Linked with the plastic fake lives on social media, it is reflected by Arabella, when she exposes her traumas on social media, minimising their effects on her. She is a kind of inspiration, a model and saviour for her followers. She spends her time busy trying to solve their issues, while she could be solving and overcoming her own. It’s a critique about the obsession for social media by Millennials. Followers expect to have support from their digital influencers, they expect them to share every single situation, they treat the influencers like a God, creating a toxic relationship.
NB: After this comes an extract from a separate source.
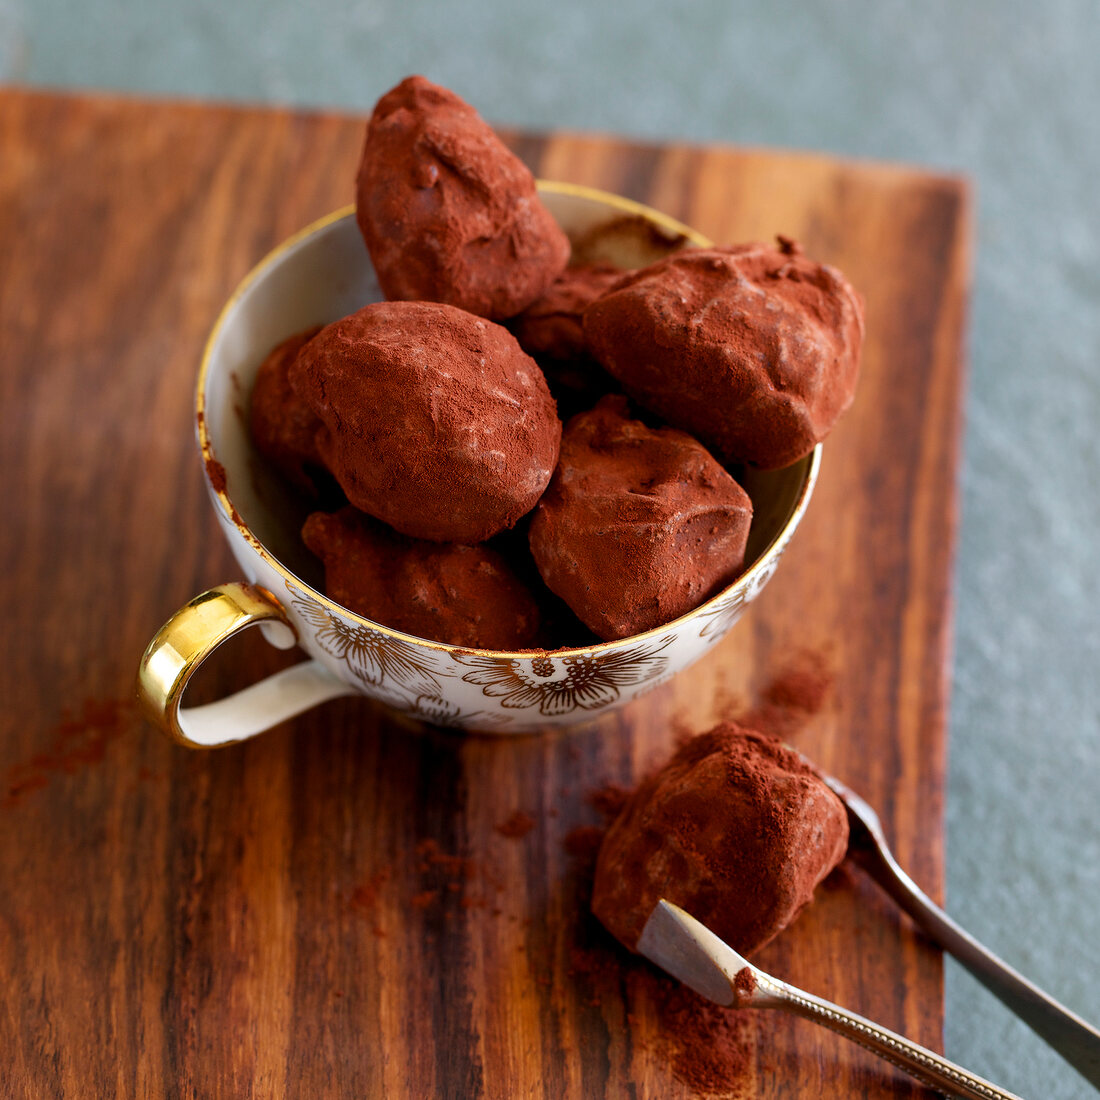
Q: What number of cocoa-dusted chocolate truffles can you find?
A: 8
In one gut-wrenching scene, Arabella speaks about how the feminist cause didn’t appeal to her when she was younger, because she had been too “busy being black and poor”. That shows how people (politicians, religious leaders, media, companies) are around us making grave mistakes years and years and how these things make us busy to fight against other bad things that are necessary to get rid of or get changed. People are always crossing boundaries and at a certain point, someone will fix it. 


‘I may destroy you’ is a cruel reflection of contemporary society caused by the violation of bodies and minds, races, genders, women rights, LGBTQ+ rights and black rights. The last episode presents to us that bad things can’t be avoided and they will damage us, but we need to discuss them and deal with them. Arabella has learned from her tragedy and inevitably now sees everything through another filter. The series unfolds its manifesto in relation to the myth that trauma can be something “transformative”: it is not a matter of saying that Arabella became “stronger”, but that during her journey seeking for cure and justice, she accepts her traumas as part of her own story, because what doesn’t kill you may not make you stronger, but perhaps it won’t break you, either.